2n^3+n^2-11n+12/n+3
So the objective is to cancel x+3 from the top and the bottom.
(n+3)(2n^2-5n+4)/n+3
Final simplification = 2n^2-5n+4
I need an explanation of how we know to use these numbers. Any suggestions are welcome.
Thanks
-Mk
Please read
https://www.freemathhelp.com/forum/threads/112086-Guidelines-Summary
I am not sure that I understand your question, but I think you are asking how to find the factoring that allows you to cancel the denominator. The first point to realize is that there may not be a factoring that permits cancellation.

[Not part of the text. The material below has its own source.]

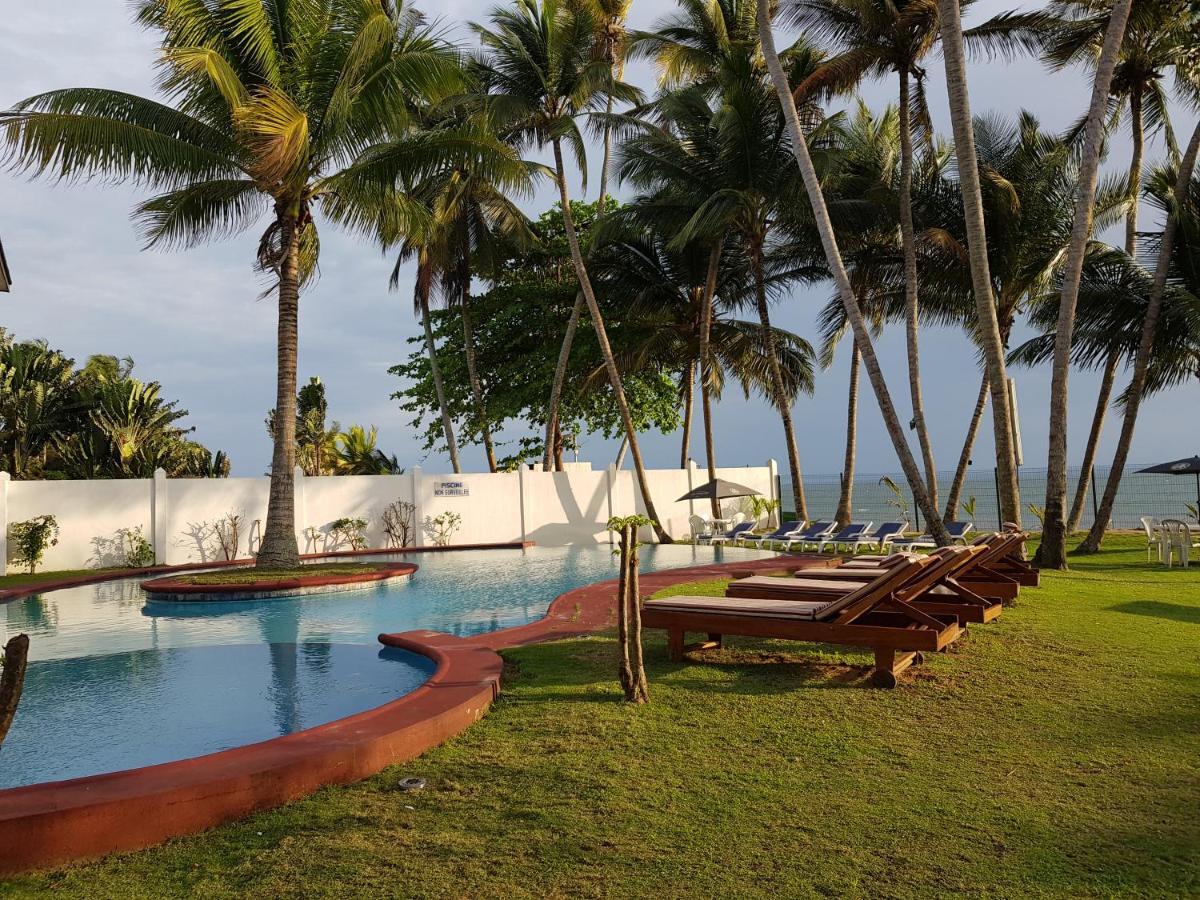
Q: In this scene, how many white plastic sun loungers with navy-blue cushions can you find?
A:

There are basically two ways to find such a factoring if it exists. One way is to factor the numerator using the clue that you want the denominator to be a factor. (The other way is algebraic division. UGH!!!!)
\(\displaystyle 2n^3 + n^2 - 11n + 12 = (n + 3)(an^2 + bn + c)\)
If such a factoring exists, n times an^2 must equal 2n^3. Therefore a must equal 2. Similarly, 3 times c must equal 12. Therefore, c must equal 4. So
\(\displaystyle 2n^3 + n^2 - 11n + 12 = (n + 3)(2n^2 + bn + 4).\)
Now, if the desired factoring exists, bn^2 + 6n^2 must equal n^2. Thus, b must equal - 5. But remember: there may not be such a factoring. So we
MUST CHECK.
\(\displaystyle (n + 3)(2n^2 - 5n + 4) = 2n^3 - 5n^2 + 4n + 6n^2 - 15n + 12 =\)
\(\displaystyle 2n^3 + 6n^2 - 5n^2 + 4n - 15n + 12 = 2n^3 + n^2 - 11n + 12.\)
So the factoring works.